### Exercise objective
Among the entries below, count each line holding the word "vertical". Write only the number.

-- Supplied entries follows --

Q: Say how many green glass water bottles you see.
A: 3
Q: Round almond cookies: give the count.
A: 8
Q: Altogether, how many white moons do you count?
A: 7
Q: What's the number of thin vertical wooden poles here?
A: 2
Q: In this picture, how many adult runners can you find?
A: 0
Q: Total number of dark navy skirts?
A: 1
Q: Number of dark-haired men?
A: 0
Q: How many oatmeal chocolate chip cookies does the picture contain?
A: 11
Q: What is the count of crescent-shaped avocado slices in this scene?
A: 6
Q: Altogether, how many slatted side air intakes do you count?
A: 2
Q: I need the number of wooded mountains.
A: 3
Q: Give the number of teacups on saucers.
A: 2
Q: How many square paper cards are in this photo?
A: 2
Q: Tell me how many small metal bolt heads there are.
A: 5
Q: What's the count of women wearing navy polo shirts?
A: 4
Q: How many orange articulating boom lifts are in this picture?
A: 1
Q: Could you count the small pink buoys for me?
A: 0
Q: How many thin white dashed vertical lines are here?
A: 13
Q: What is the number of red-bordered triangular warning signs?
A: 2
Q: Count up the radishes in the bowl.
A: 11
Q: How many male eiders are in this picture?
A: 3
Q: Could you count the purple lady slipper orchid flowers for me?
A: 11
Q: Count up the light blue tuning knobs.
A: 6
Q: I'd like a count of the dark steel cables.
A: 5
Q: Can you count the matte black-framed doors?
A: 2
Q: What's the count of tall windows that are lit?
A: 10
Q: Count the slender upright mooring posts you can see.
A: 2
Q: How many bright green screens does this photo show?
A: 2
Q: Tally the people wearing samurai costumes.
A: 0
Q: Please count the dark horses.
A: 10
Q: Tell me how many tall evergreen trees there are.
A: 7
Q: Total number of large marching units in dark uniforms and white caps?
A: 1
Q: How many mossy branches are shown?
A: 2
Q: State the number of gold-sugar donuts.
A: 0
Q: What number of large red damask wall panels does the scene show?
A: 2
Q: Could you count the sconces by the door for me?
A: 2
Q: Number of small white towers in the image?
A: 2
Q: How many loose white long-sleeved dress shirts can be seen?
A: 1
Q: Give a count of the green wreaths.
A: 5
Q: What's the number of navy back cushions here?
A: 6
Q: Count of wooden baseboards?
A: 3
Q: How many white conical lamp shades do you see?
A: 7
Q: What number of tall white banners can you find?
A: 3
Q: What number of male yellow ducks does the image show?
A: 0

-- Supplied entries concluded --

### Exercise answer
2